GDST | Are Girls Good or Bad at Maths?

GDST | Oxford Junior's Maths Conference 2018

By Will Wareing

 

If there is any difference in the innate abilities of girls and boys in maths, no one has been able to pin them down – despite much trying (as cited in Laurel School Centre for Research on Girls November eletter, New York Times op-ed, Scientific American). Some researchers point to, at best, differences in various mathematical skills, such as spatial manipulation over number handling or problem solving, but there is no suggestion this stems from an innate disadvantage.

What researchers are more confident about are gender differences in attitudes to the subject and in its choice for further study, with girls often not choosing maths as an A-level – but with one very important proviso, that girls are markedly more likely to choose Maths (and/or Physics) at girls-only schools.

In an opinion piece in the Financial Times, the columnist Mrs Moneypenny bemoaned the lack of girls in STEM classes in her son’s coeducational comprehensive at A-level. She speculated that girls need to be encouraged early in the subject and for confidence and self-belief in such subjects to be nurtured from the outset.

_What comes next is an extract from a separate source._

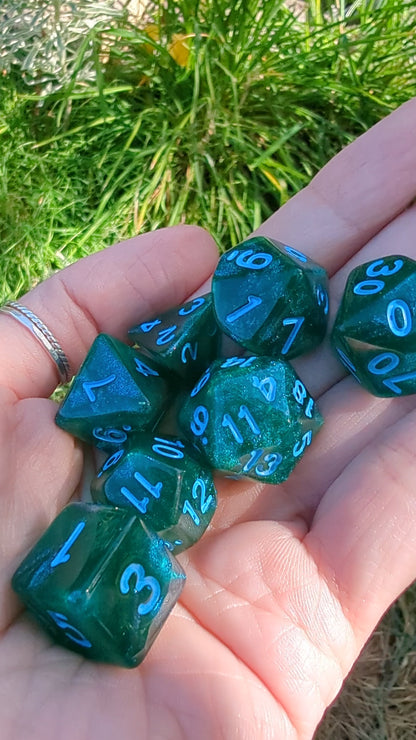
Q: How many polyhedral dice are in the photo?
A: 7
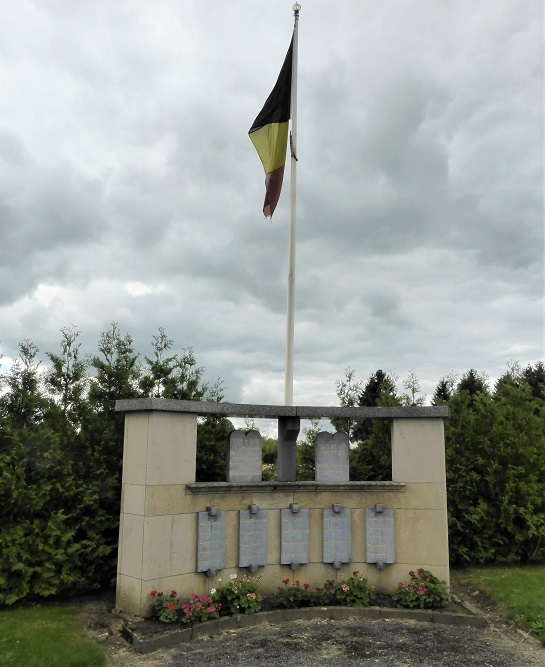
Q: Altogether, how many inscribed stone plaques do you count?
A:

As an example, I could perhaps point Mrs Moneypenny towards this video from a recent GDST Maths conference for 10-years-olds, in which the ability to work collaboratively and solve problems, in this case in the area of probability, were actively encouraged – as was a basic love of the subject.

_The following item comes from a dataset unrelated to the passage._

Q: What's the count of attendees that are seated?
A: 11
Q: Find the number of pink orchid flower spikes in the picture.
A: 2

120 girls from 22 schools across the country took part in the event at Oxford University’s Maths Institute, a place in which the wonder and fascination of Maths is written into the bones of the building. Girls walked over Sir Roger Penrose’s infinity tiling as they entered the Institute and all around them Maths was made real and concrete – from the internal light wells derived from the wave pattern of a drumbeat to a common room in which real, working mathematicians were really working, with every surface, including the windows, available for jottings.

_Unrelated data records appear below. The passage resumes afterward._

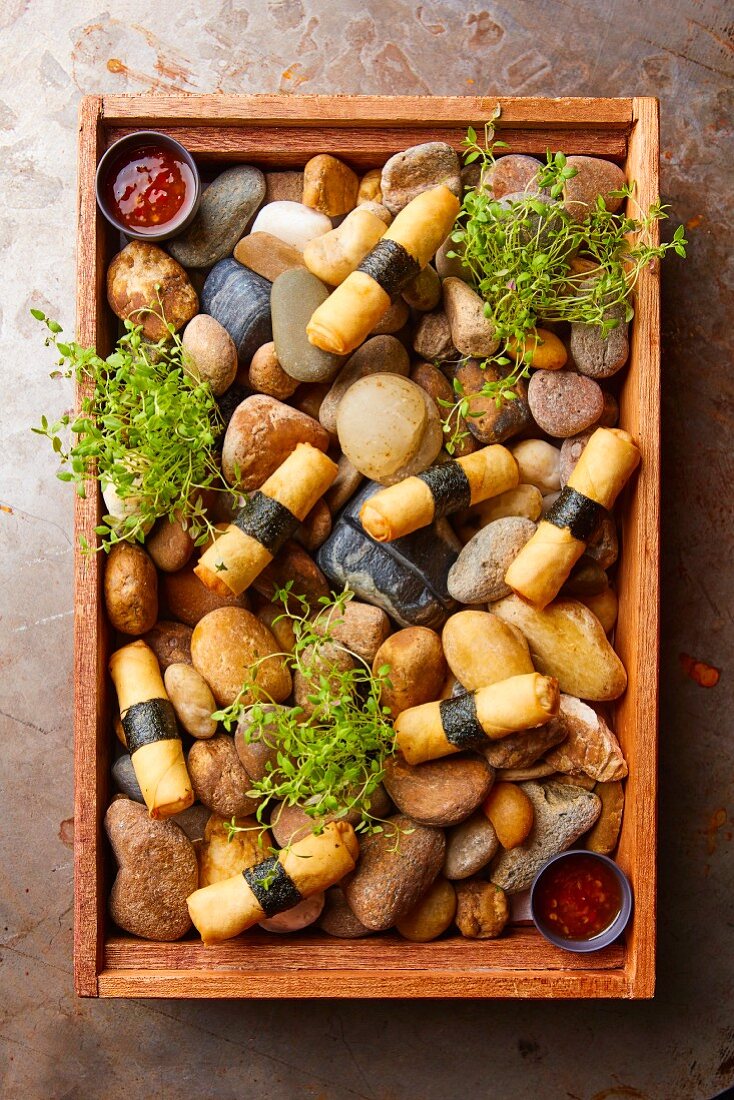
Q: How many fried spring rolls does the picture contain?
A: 7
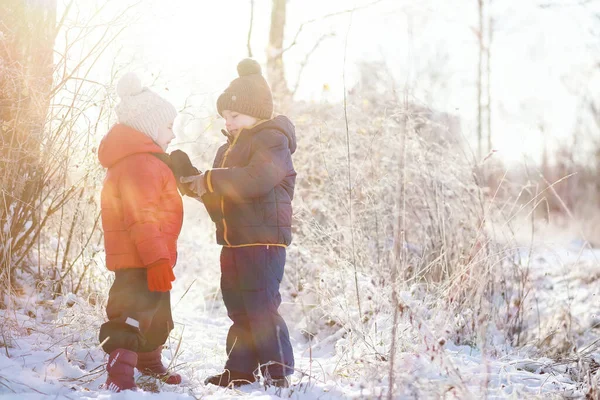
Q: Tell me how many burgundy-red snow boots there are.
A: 2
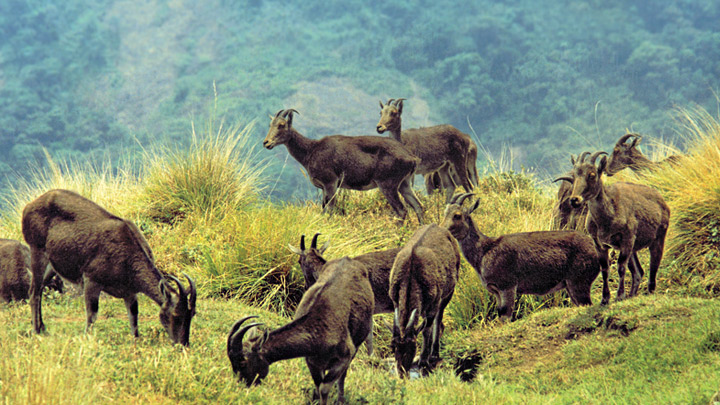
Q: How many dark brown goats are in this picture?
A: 11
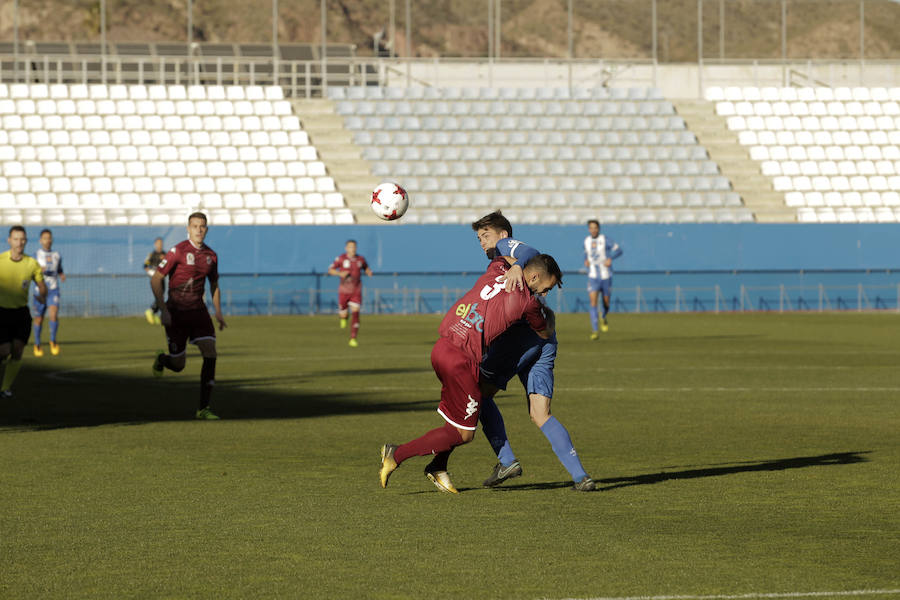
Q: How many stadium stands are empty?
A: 3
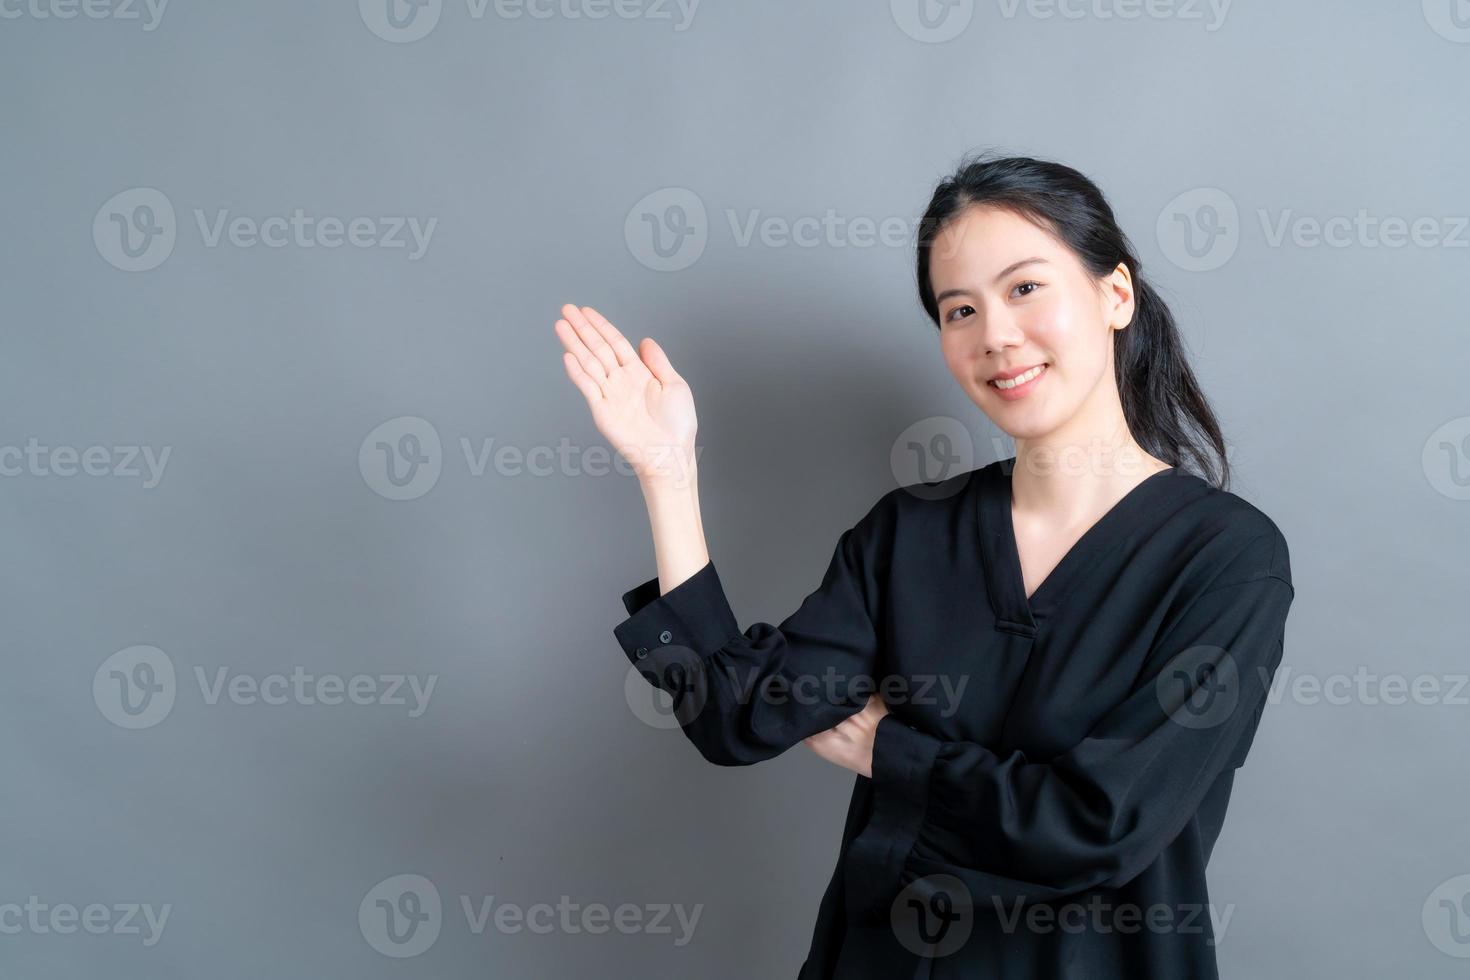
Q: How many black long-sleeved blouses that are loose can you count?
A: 1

One of the girls indeed wrote ‘I love maths’ on the window. Notably, junior school GDST girls, in a 2016 survey of what they liked best about their teaching, chose Maths above other core subjects, including English. They survey was one of the biggest pupil surveys in the world with just under 12,000 girls taking part.

In free response boxes, girls made comments such as: ‘the lesson that I get excited about is maths because I really want to get my 8x better,’ or ‘I love maths because I like getting challenged.’

Some were career-orientated: ‘I love maths because I want to be in a finance when I grow up’ but others just seemed to respond innately to it: ‘Every time I go to do maths I feel so happy because it is just so much fun.’

In the 2018 GDST A-level cohort, a staggering 41.5% of girls chose to study Maths – and that is a percentage that has increased over a 3-year period; out of interest, 46.1% chose one science. So the lesson is clear – get them young, get them loving maths and people the world with female engineers!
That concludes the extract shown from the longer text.